- Born: 28 November 1980 (age 45) Regensburg, Bavaria, Germany
- Spouse: Hugo Wilson ​(m. 2014)​
- Issue: Mafalda Wilson Maya Wilson

Names
- German: Maria Theresia Ludowika Klothilde Helene Alexandra Prinzessin von Thurn und Taxis
- House: Thurn and Taxis
- Father: Johannes, 11th Prince of Thurn and Taxis
- Mother: Countess Gloria of Schönburg-Glauchau
- Occupation: artist, journalist, landowner

= Maria Theresia Thurn und Taxis =

Bavarian visual artist, journalist and landowner

Princess Maria Theresia of Thurn and Taxis (Maria Theresia Ludowika Klothilde Helene Alexandra Prinzessin von Thurn und Taxis; born 28 November 1980 in Regensburg), is a German visual artist, journalist, forest and agricultural landowner, and member of the German princely House of Thurn und Taxis. Along with her siblings, her family owns one of Europe's largest private estates.

==Early life, family, and education==
Maria Theresia is the eldest child and daughter of Johannes, 11th Prince of Thurn and Taxis and his wife Gloria, Princess of Thurn and Taxis (née Gräfin von Schönburg-Glauchau). Maria Theresia's family's lands form one of the largest private estates in Europe. After the death of her father in 1990, Maria Theresia was a joint heir, along with her sister Princess Elisabeth and Prince Albert, to one of the largest privately owned forests in Europe, consisting of 36,000 hectares. She and her siblings are the largest private landowners in Germany.

Maria Theresia attended elementary school and secondary school in Regensburg where she lived with her family at Schloss St.

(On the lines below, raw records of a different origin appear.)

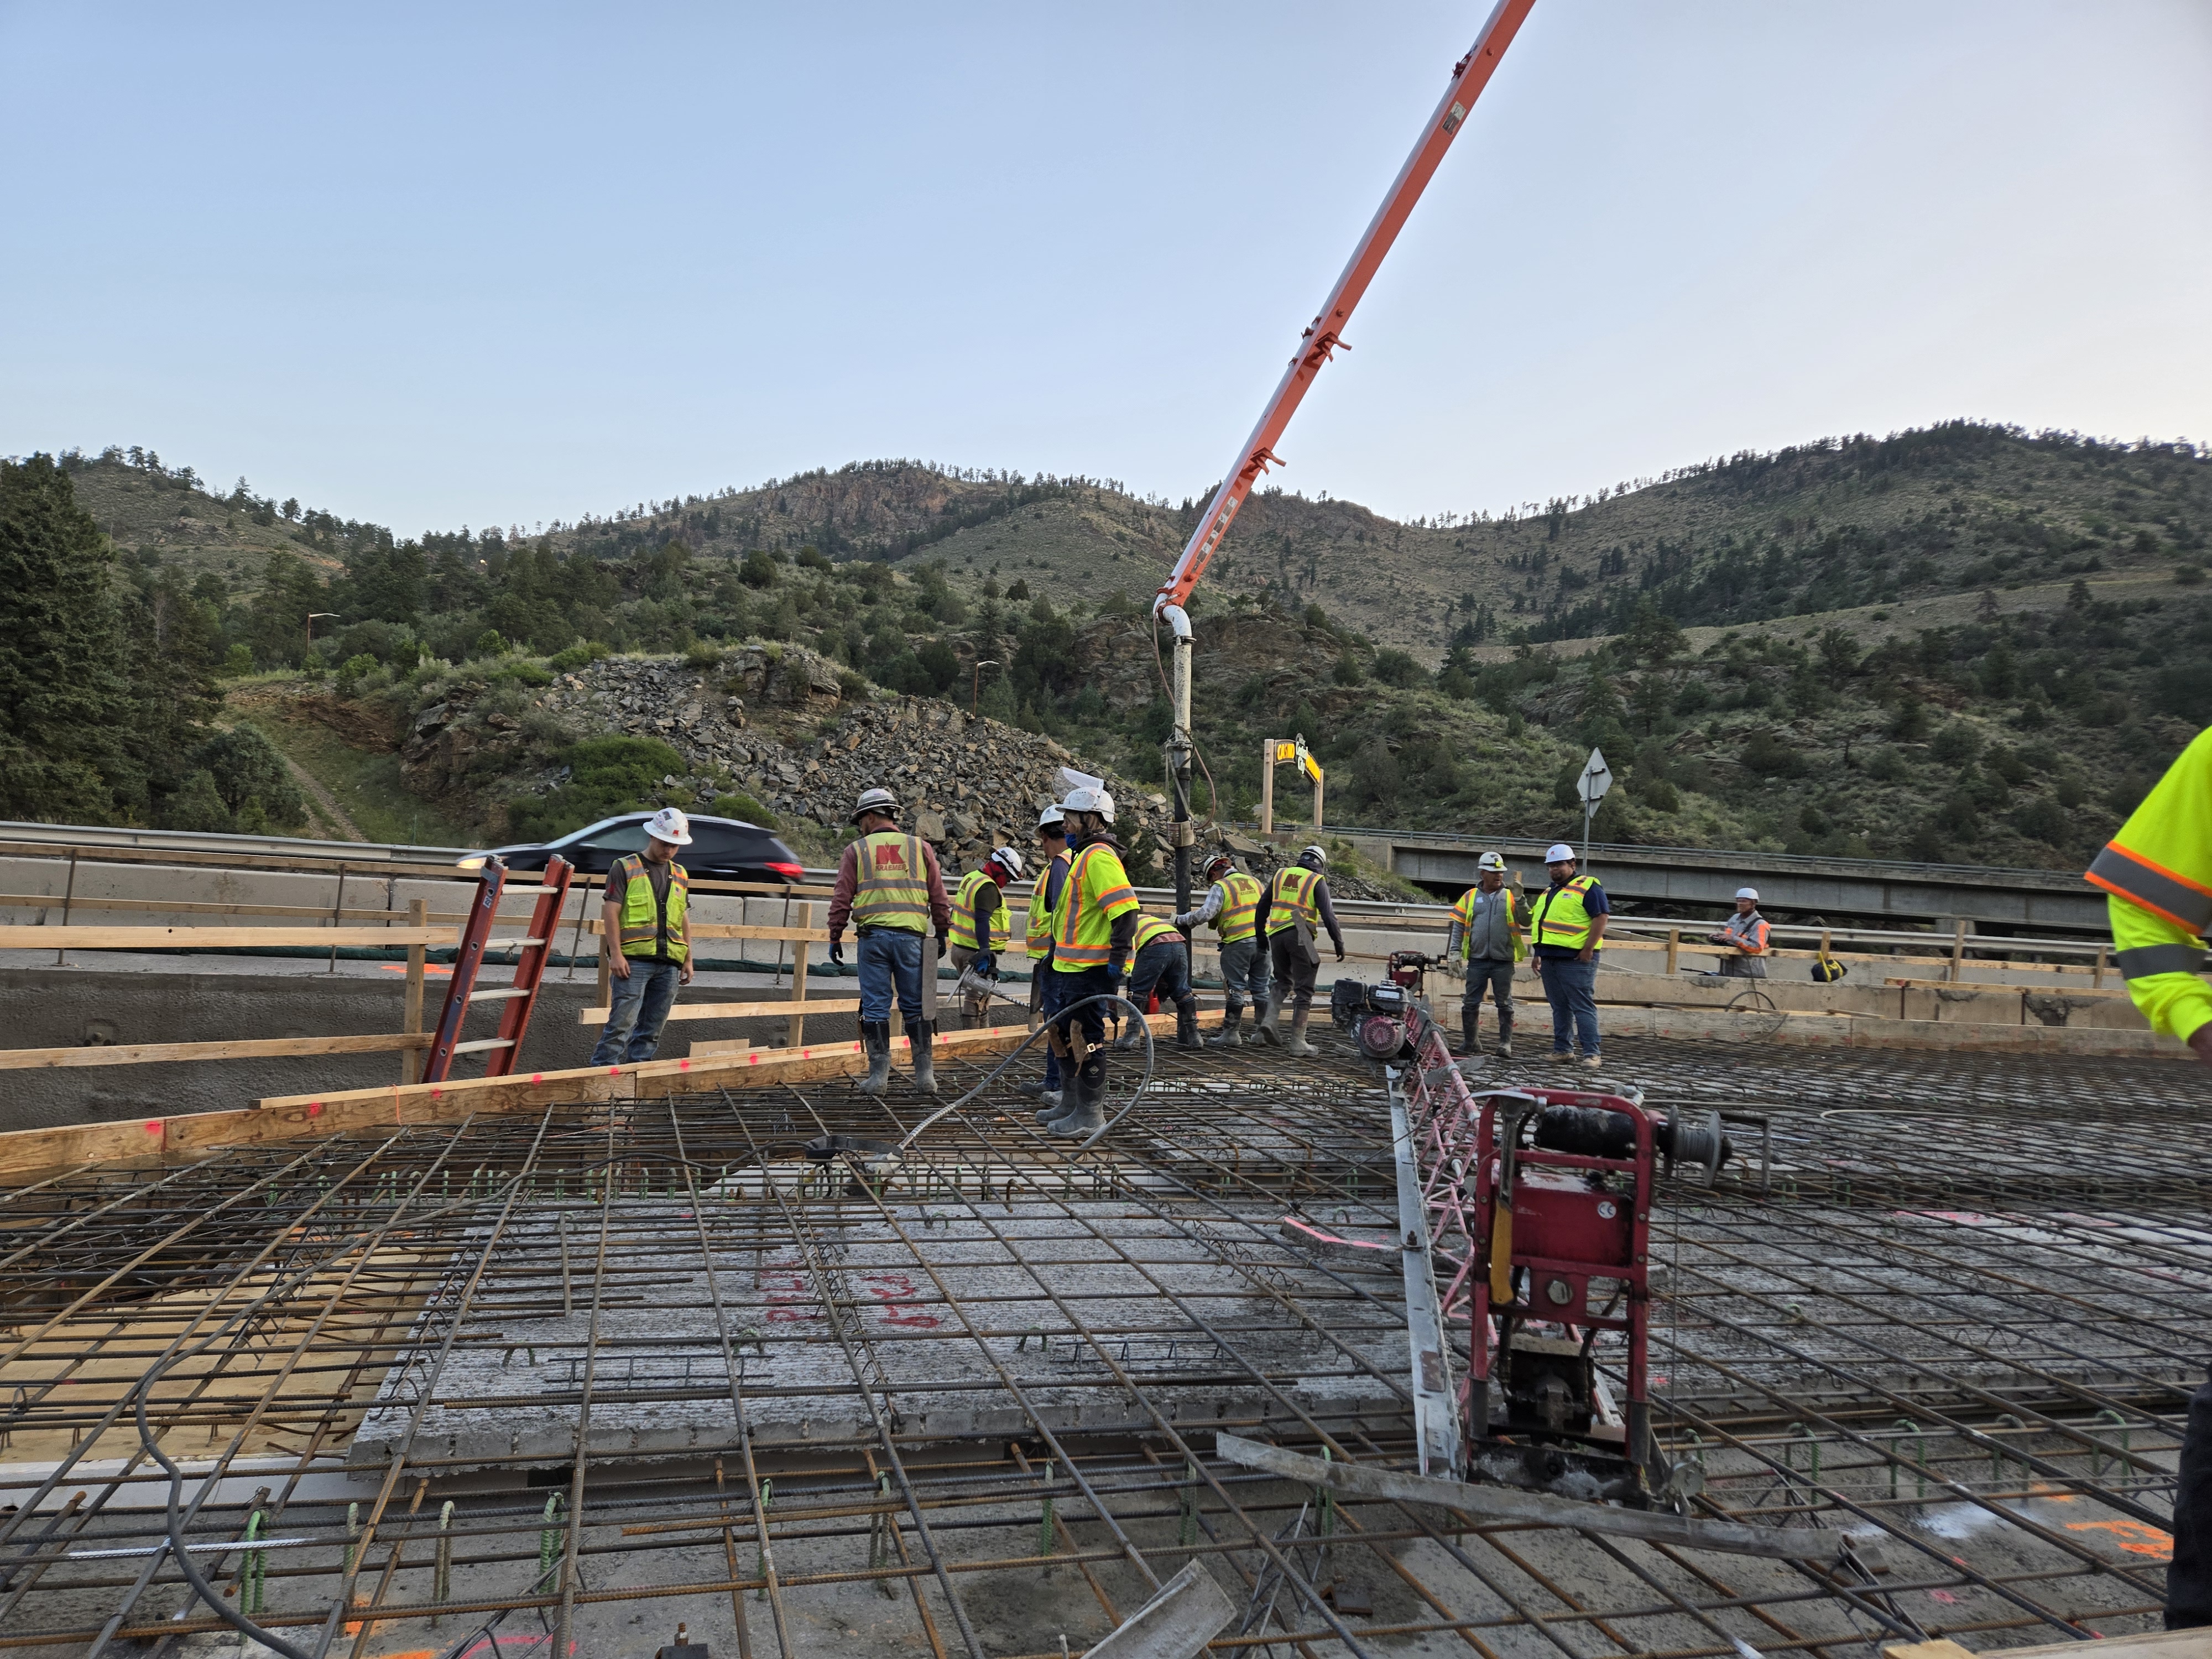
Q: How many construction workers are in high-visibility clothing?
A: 12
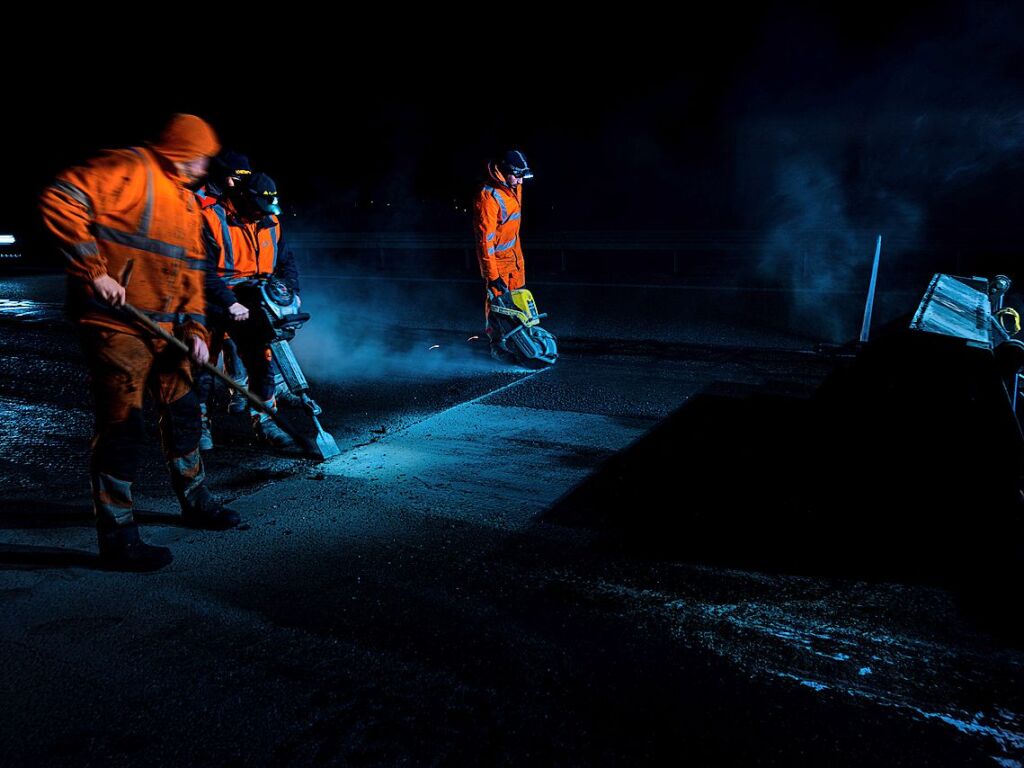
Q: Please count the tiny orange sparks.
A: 2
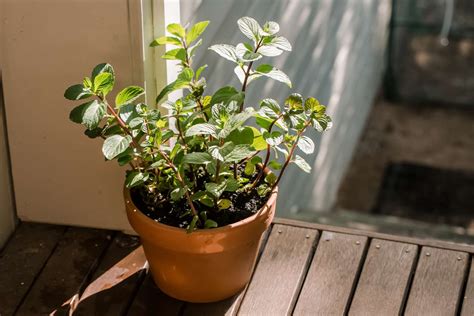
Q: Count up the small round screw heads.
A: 8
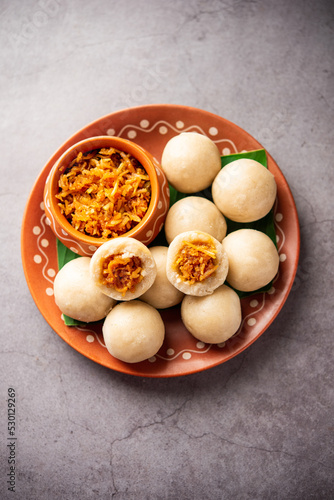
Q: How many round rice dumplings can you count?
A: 10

Emmeram. To acquire her qualification for university entrance (Hochschulreife), Maria Theresia's mother shielded her from the German media by sending her to England to complete her secondary education. From 2002, Maria Theresia studied sociology, psychology, and communications in Madrid. Since 2004, she studied communications and media studies with a focus on film and directing in Paris and London.

== Artistic career ==
Maria Theresia worked as a freelance journalist and visual artist in London after completing school. She shares an artist studio with her husband, and produces art.

==Personal life==
In 2001, Maria Theresia was granted compensation from the Bauer Media Group (Bauer Verlagsgruppe) upon her appeal to the Higher Regional Court of Hamburg (Hanseatisches Oberlandesgericht) due to fabricated photograph montages in their Neue Post magazine claiming she was to marry Felipe, Prince of Asturias.

On 13 September 2014, she married Hugo Wilson, a British artist based in London, in a Catholic ceremony at St. Joseph's Church in Tutzing, Germany.

On 29 April 2015, it was announced that Maria Theresia and Hugo Wilson were expecting their first child. On 21 August, Maria Theresia gave birth to a girl, Mafalda Beatrix Mary, in London, England. A second daughter, Maya Romy Alexandra, was born on 22 September 2017.

==Decorations==
- Dame of Honour and Devotion in Obedience of the Sovereign Military Hospitaller Order of Saint John of Jerusalem, of Rhodes and of Malta (20 June 2009).
- Dame Grand Cross of the Order of Perfect Friendship.